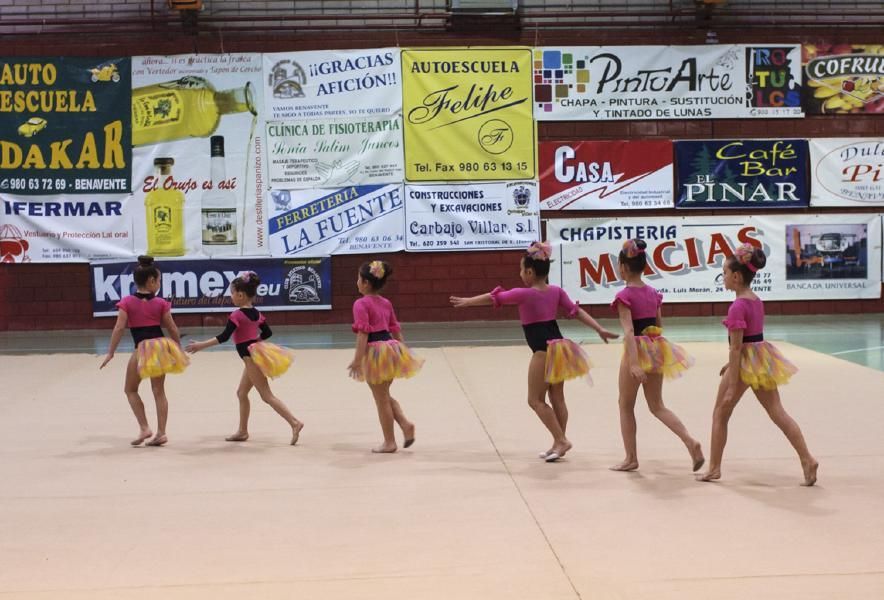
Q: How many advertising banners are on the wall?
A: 15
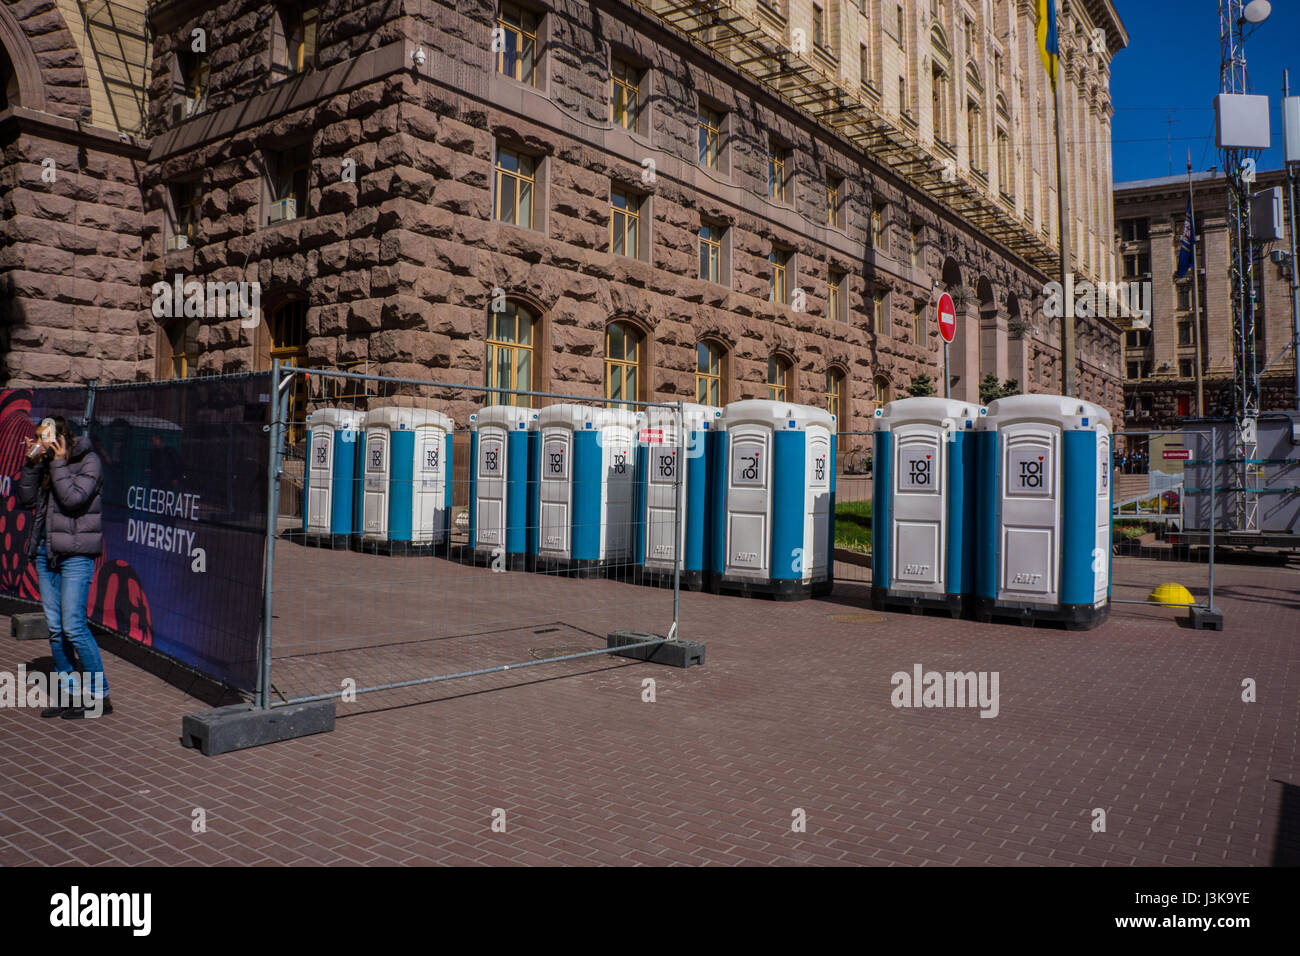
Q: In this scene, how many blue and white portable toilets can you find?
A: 8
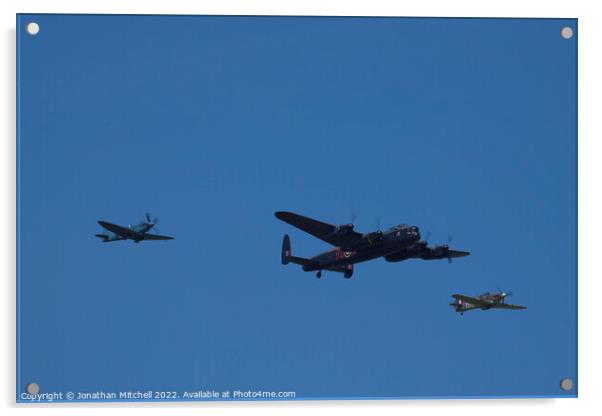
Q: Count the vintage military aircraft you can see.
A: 3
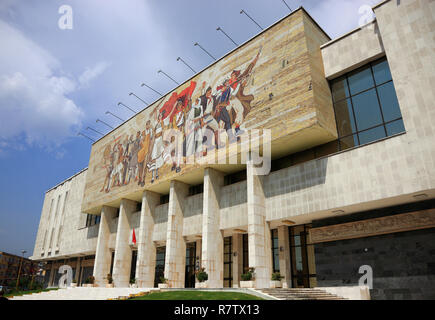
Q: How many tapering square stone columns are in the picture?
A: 6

● ACTIVITY:
Pull together all lines from the data that mention the word "many".

● EXERCISE RESPONSE:
Q: How many advertising banners are on the wall?
Q: In this scene, how many blue and white portable toilets can you find?
Q: How many tapering square stone columns are in the picture?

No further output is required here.